The story of their audacious stunt - they call it performance art -
spilled out in District Court, after the leader, Michael J. Townsend,
36, of Providence, was arrested. He pleaded no contest to a criminal
charge of trespassing.
Townsend, a self-described "professional public artist," said the
clandestine project was born of a wish to explore the phenomenon of the
modern American enclosed mall, its social implications, and his own
relationship with commerce and the world.
Pointedly acting without approval from anyone, Townsend, his wife,
Adriana Yoto, 29, and six others in a tightly knit artist collective
produced the project and have documented it with video on Web sites.

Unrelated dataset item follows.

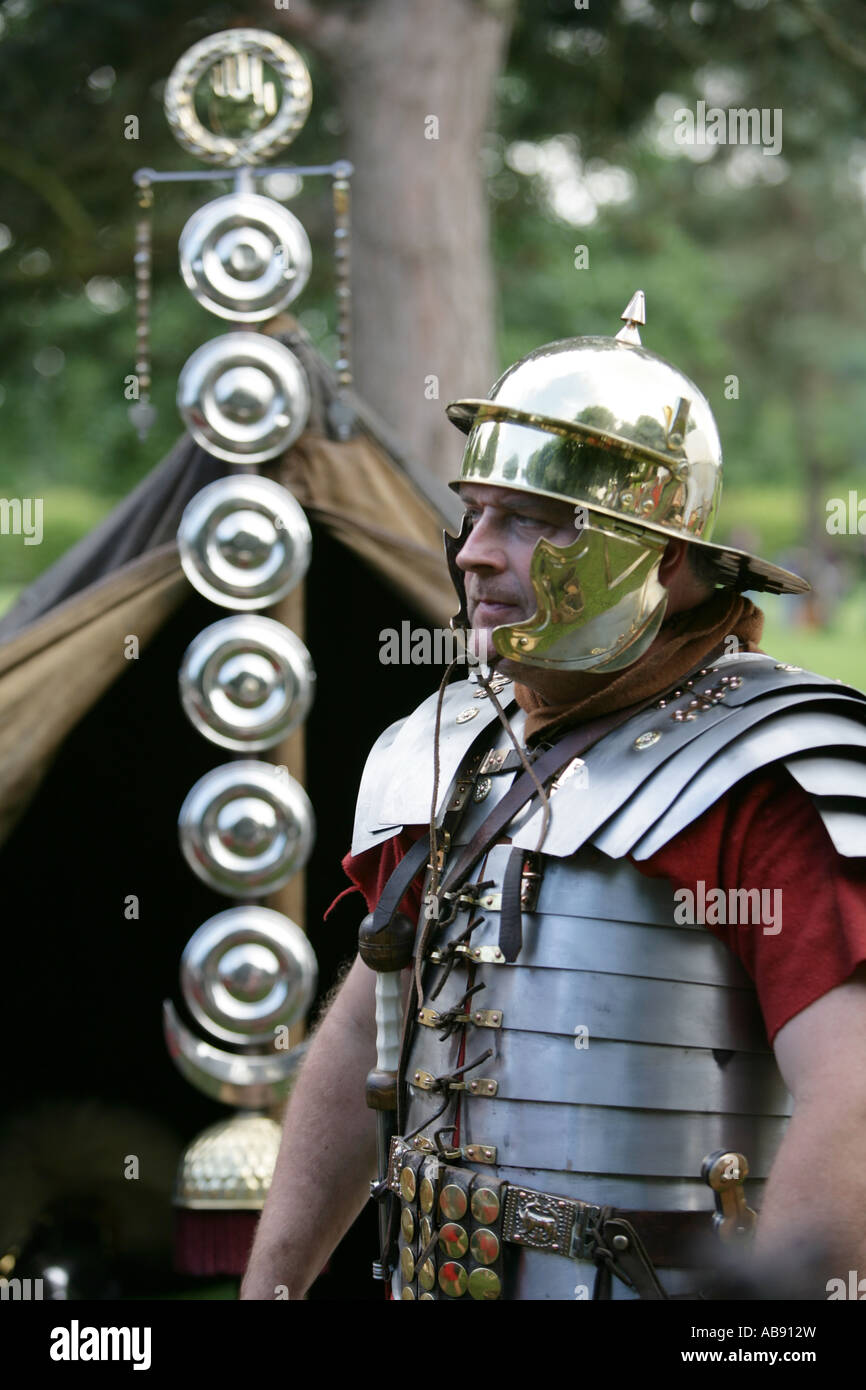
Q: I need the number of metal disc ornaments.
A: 6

The casually furnished, unheated apartment was in a 750-square-foot loft
beneath an I-beam and above an unused dusty storage room in the mall
parking garage that was accessed through a door in a stairwell,
according to Townsend, his fellow artists and the police.
The collective labored mightily to haul in more than two tons of
construction materials and furnishings to build out and equip the space,
which already had a concrete floor. Some of the material was brought in
through an 11-inch-wide aperture on the west side of the mall that
allowed access to the garage interior. Larger items were brought into
the garage by car and carried up fire exit stairwells, the artists said.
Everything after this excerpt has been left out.